07 — Kaggle Submission Project
Estimasi: 5 jam Tujuan: End-to-end project Kaggle dengan submission. Skor tidak penting — proses dan portfolio yang dihargai.
Kenapa Materi Ini Penting?
Kaggle submission adalah portfolio piece paling powerful untuk job hunt entry-level data scientist. HR dan hiring manager scout Kaggle profile. Skor kamu tidak harus tinggi — yang dihargai adalah proses (EDA mendalam, feature engineering kreatif, eksperimen sistematis) dan kemampuan present hasil.
Untuk Dicoding bootcamp, project Kaggle akan jadi bahan diskusi di sesi review expert dan sangat memengaruhi penilaian akhir. Lebih dari itu, melalui Kaggle kamu belajar disiplin ML yang sulit didapat dari tutorial: dealing with messy real data, iterasi berkali-kali, baca diskusi komunitas, dan rasakan kompetisi. Ini latihan terbaik untuk bekerja di project ML production.
Cara Membaca Diagram:
- Kiri ke kanan: alur full project dari download sampai submit
- Loop balik (dashed) dari submit → feature engineering = iterasi improvement
- Akhir: push GitHub + LinkedIn = portfolio
Walkthrough Step-by-Step:
- Download data lewat Kaggle CLI
- EDA — pahami data, find insight
- Feature engineering — buat feature kreatif (sering paling impactful)

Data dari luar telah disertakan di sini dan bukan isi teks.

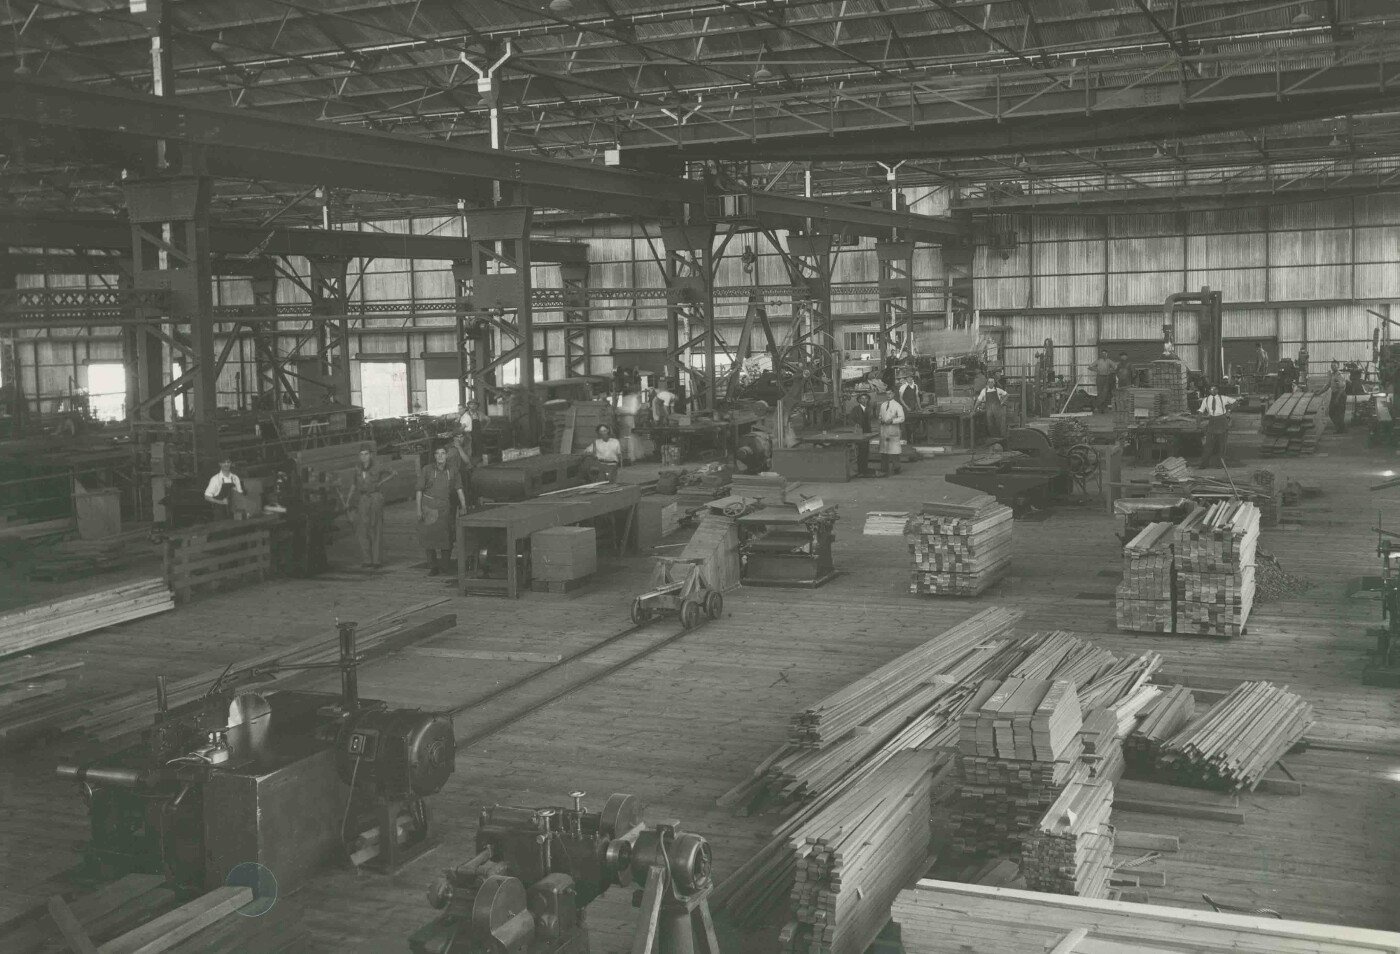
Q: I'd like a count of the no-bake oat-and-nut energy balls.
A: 0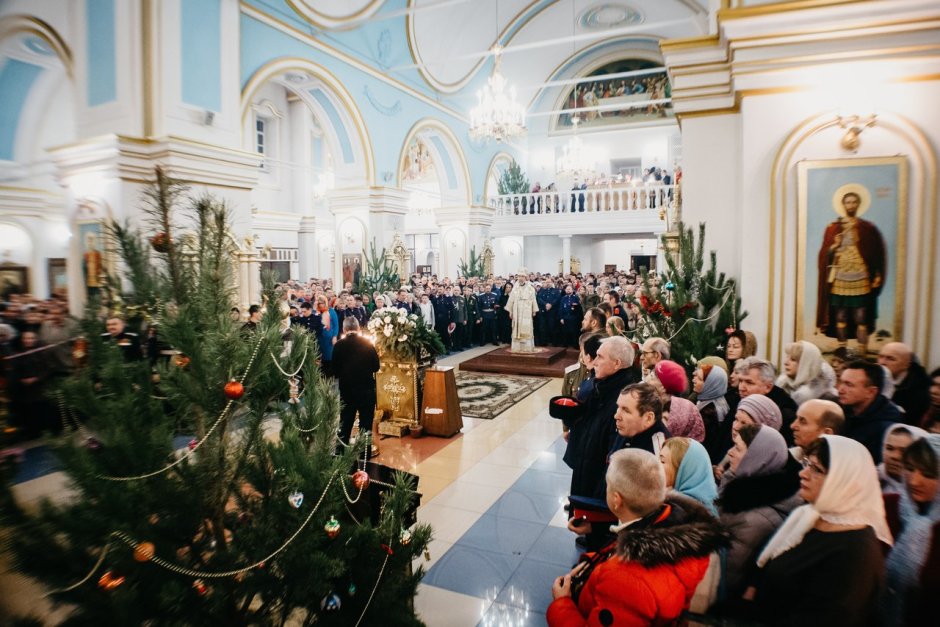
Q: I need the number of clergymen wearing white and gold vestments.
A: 1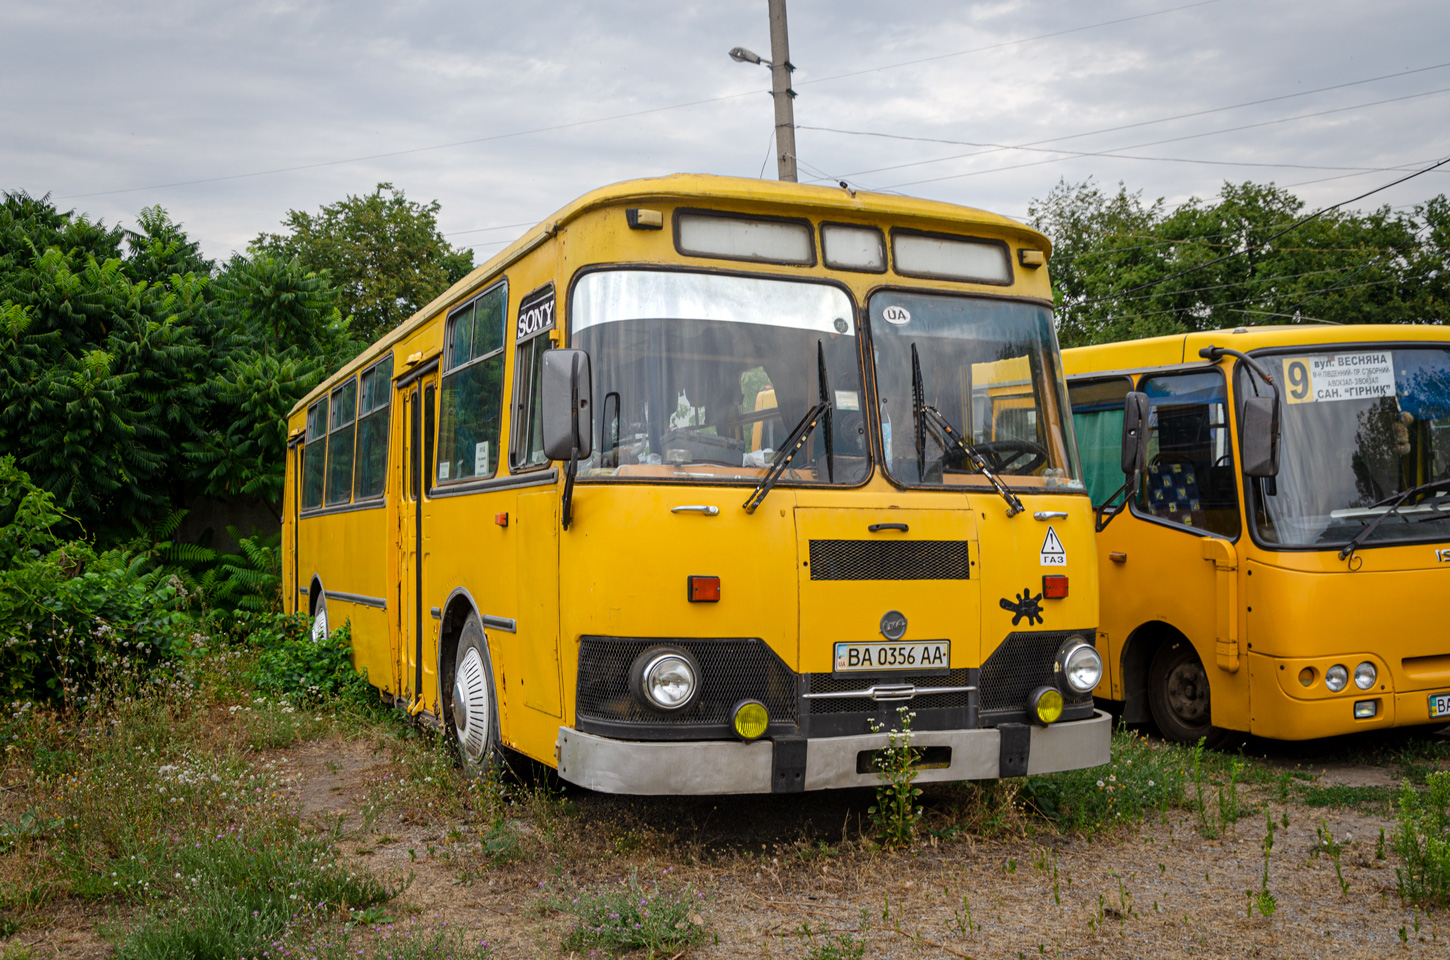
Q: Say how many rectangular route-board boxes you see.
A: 3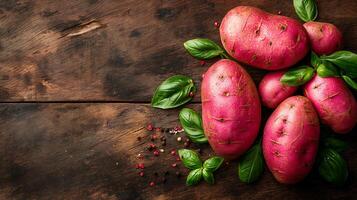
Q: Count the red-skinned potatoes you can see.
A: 6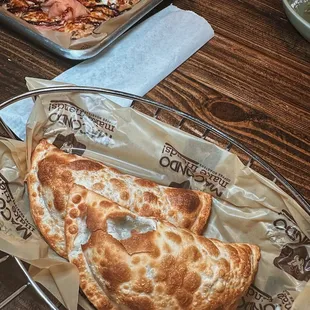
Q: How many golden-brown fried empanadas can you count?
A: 2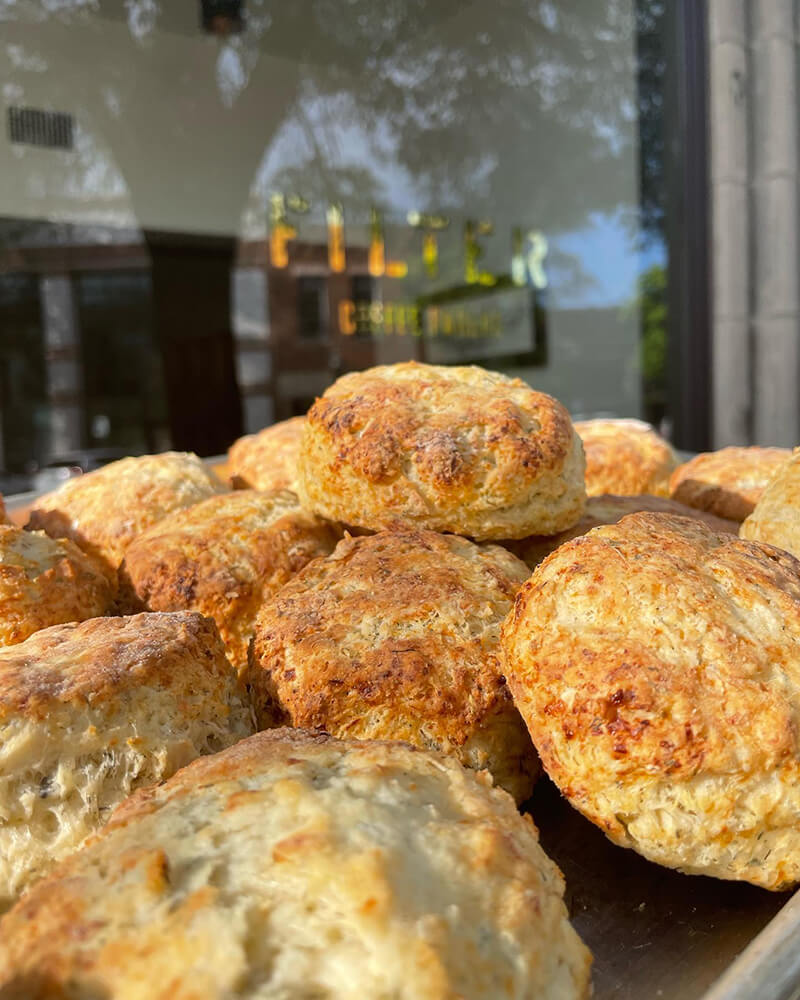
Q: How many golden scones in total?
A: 13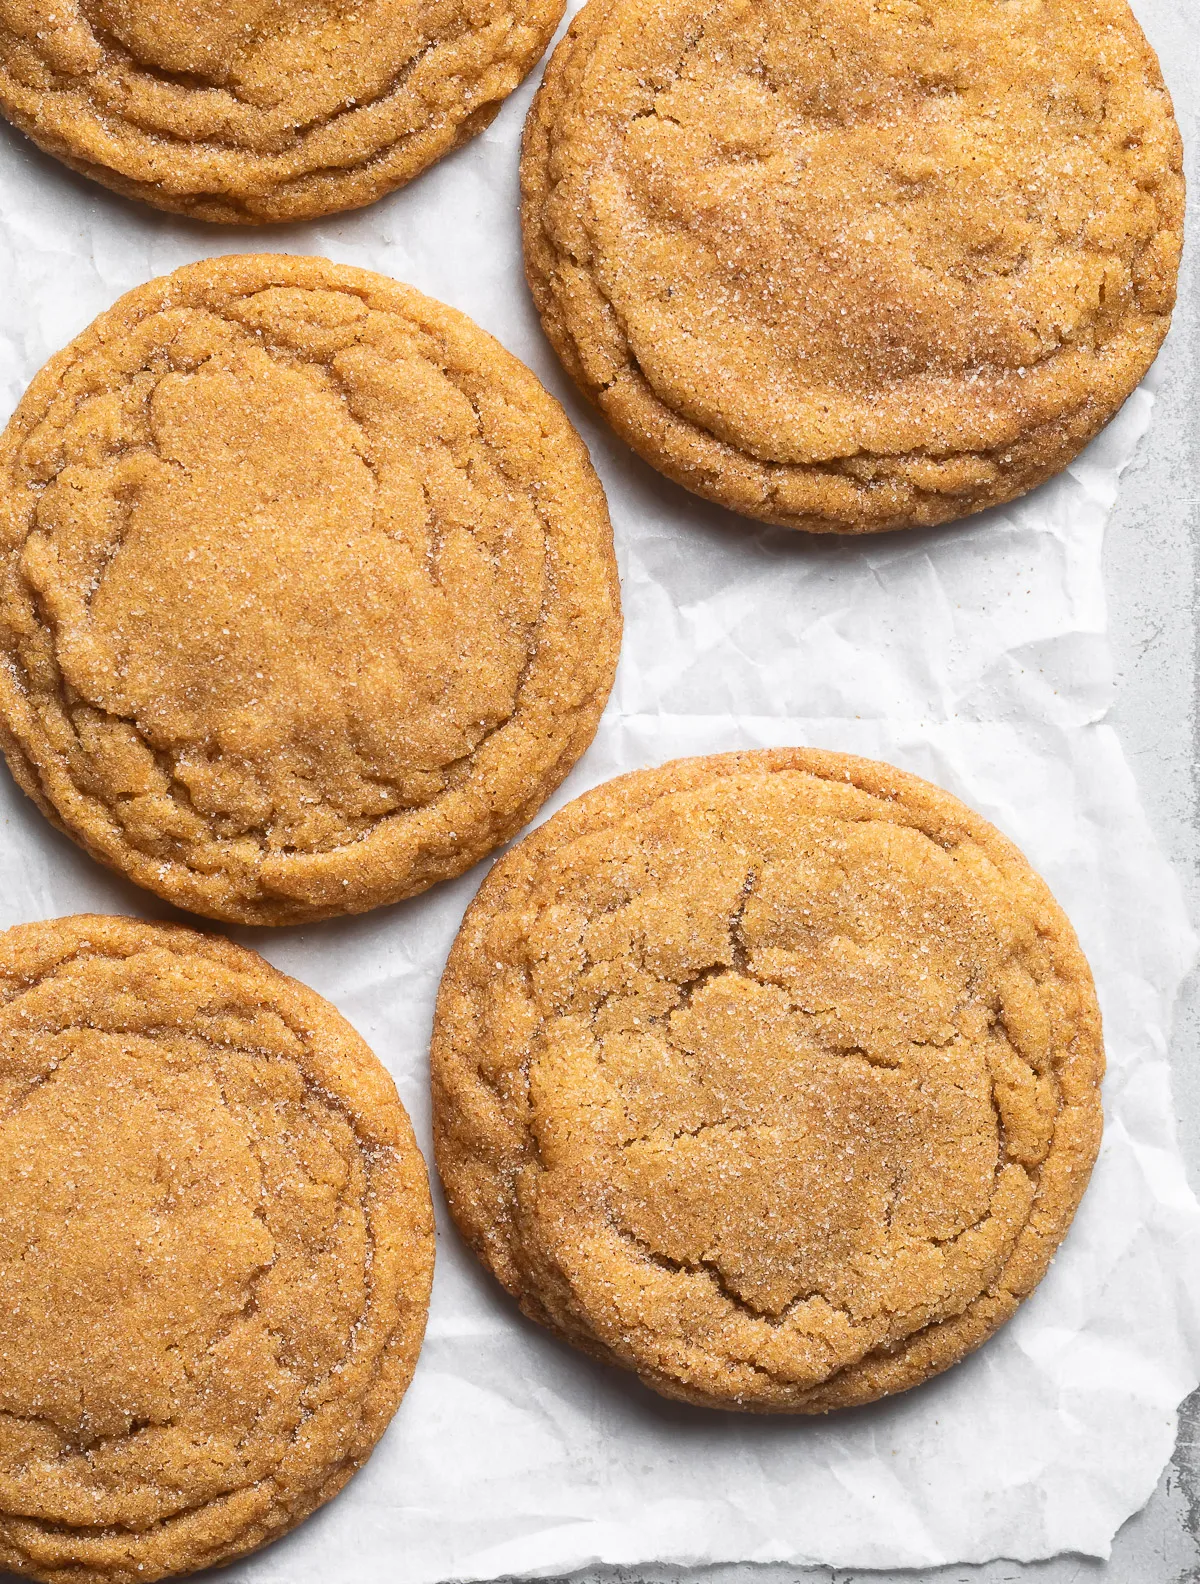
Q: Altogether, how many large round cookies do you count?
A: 5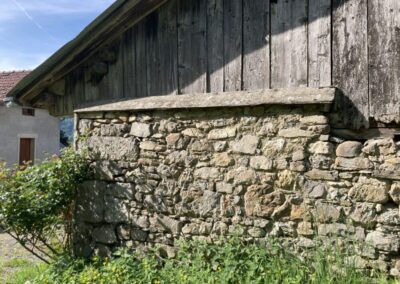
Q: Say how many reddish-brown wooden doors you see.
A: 1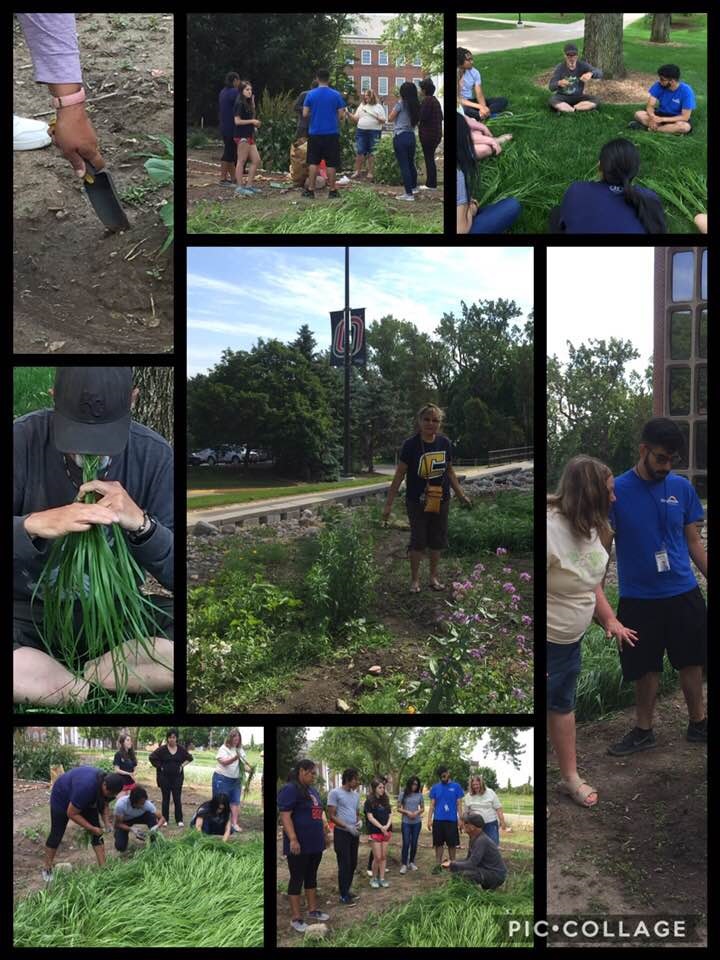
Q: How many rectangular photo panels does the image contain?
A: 8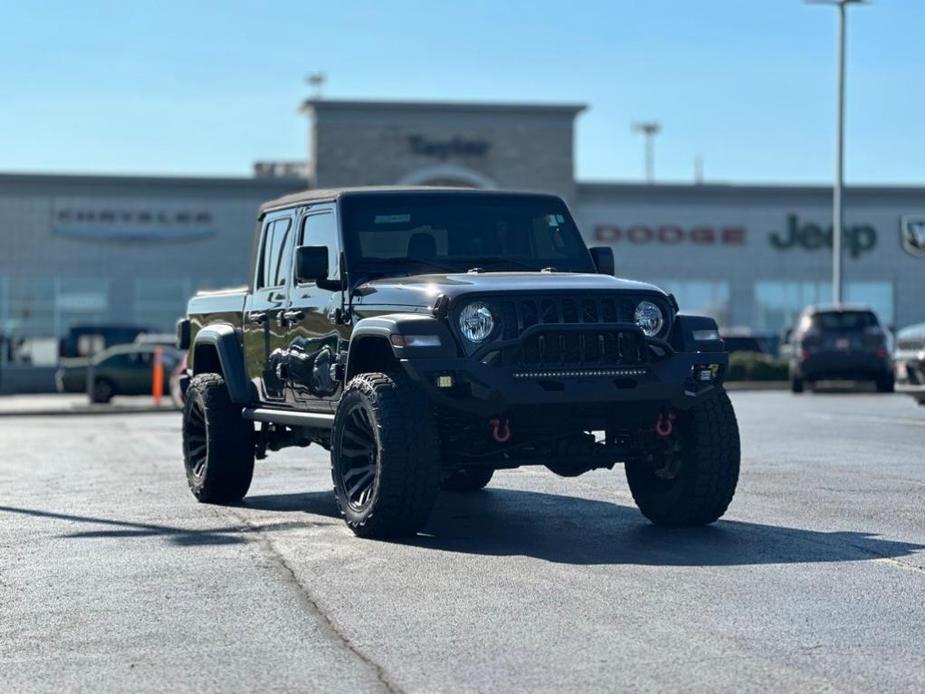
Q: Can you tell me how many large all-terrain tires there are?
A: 4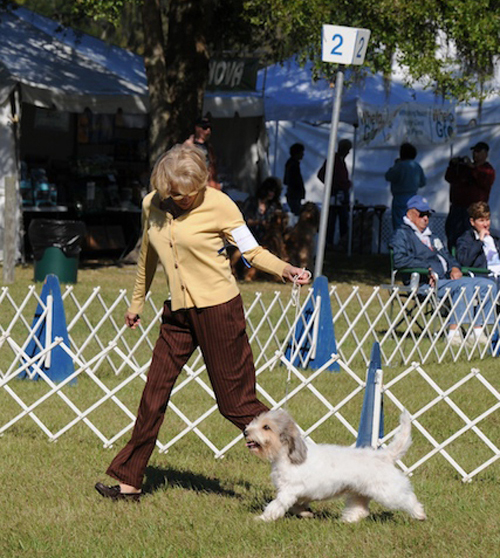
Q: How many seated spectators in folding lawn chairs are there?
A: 2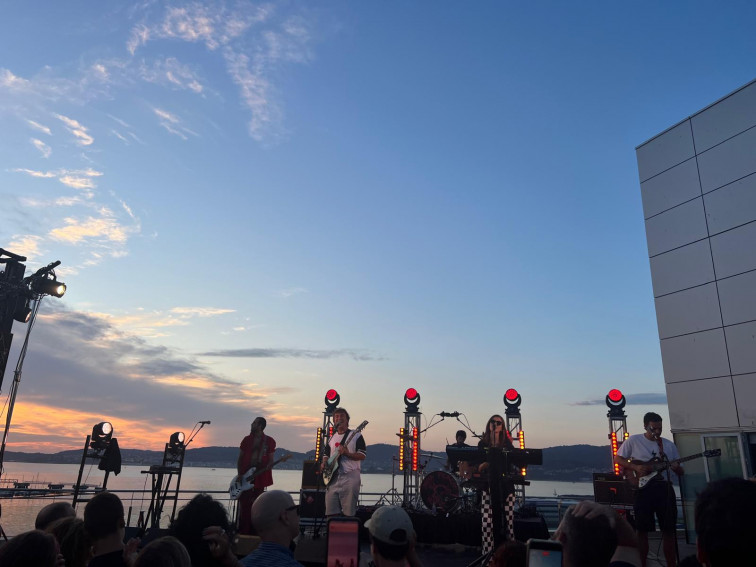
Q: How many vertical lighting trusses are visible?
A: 4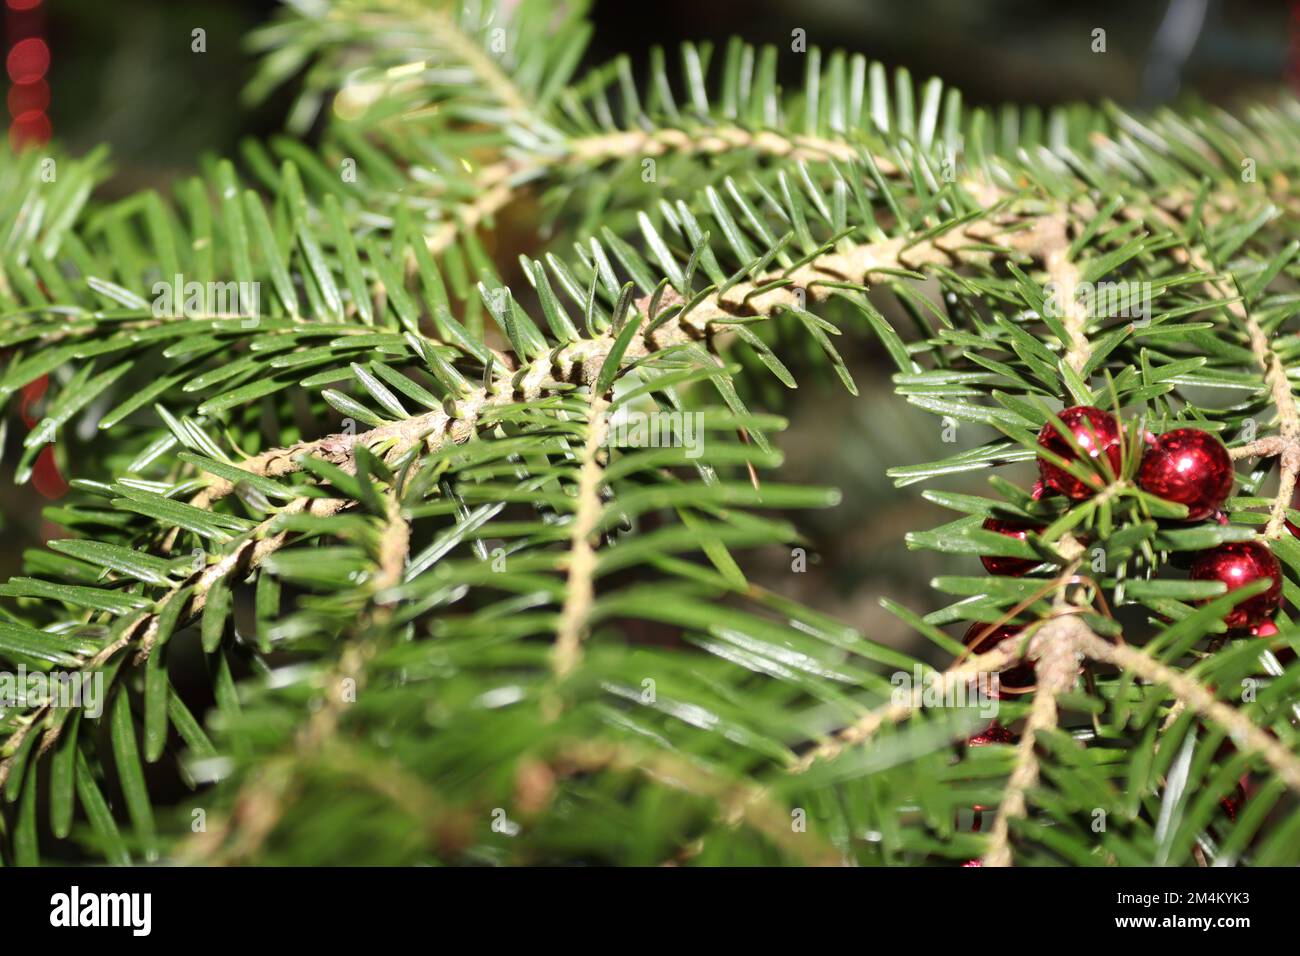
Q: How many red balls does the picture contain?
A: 5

- Train multiple models (LogReg, RF, XGBoost)
- Compare via cross-validation
- Tune model terbaik (GridSearch / Optuna)
- Predict test set, submit ke Kaggle
- Lihat skor, iterate (loop balik ke FE)
- Push ke GitHub + LinkedIn post
Analogi Sehari-hari: Lomba masak. Belanja bahan (data), siapkan bahan (FE), masak beberapa resep (models), tasting (CV), pilih terbaik, sajikan ke juri (submit), terima feedback (leaderboard), iterate. Foto + cerita di Instagram = portfolio.
Diagram statis Mermaid sebagai fallback:
flowchart LR
A["📥 Download<br/>Dataset"] --> B["🔍 EDA"]
B --> C["⚙️ Feature<br/>Engineering"]
C --> D["🤖 Train<br/>Multiple Models"]
D --> E["📊 CV<br/>Compare"]
E --> F["🔧 Tune Best<br/>Model"]
F --> G["🎯 Predict<br/>Test Set"]
G --> H["📤 Submit<br/>to Kaggle"]
H --> I["📈 Iterate<br/>Improve"]
I --> C
H --> J["📝 Push to<br/>GitHub"]
style J fill:#d4f4dd
Pilih Kompetisi
Pemula (Recommended Pertama)
- Titanic (titanic) — binary classification klasik
- House Prices (house-prices-advanced-regression-techniques) — regression klasik
- Spaceship Titanic — penerus Titanic, sedikit lebih kompleks
Ketiganya selalu open, untuk learning.
Intermediate
- Tabular Playground Series — bulanan
- Featured Competitions dengan tabular data
Mulai dari Titanic. Yang sudah pernah submit, naik level.
Workflow Lengkap
Analogi: Resep Lengkap dari Bahan Mentah ke Restoran
Kaggle project = full pipeline restoran: download bahan (data), cek kualitas (EDA), olah bahan (feature engineering), masak beberapa resep (multiple models), tasting (CV), pilih resep terbaik (best model), tuning bumbu (hyperparameter), siap saji (submission), terima feedback pelanggan (leaderboard), iterate.
flowchart TD
A["1️⃣ Setup Kaggle CLI"] --> B["2️⃣ Download Data"]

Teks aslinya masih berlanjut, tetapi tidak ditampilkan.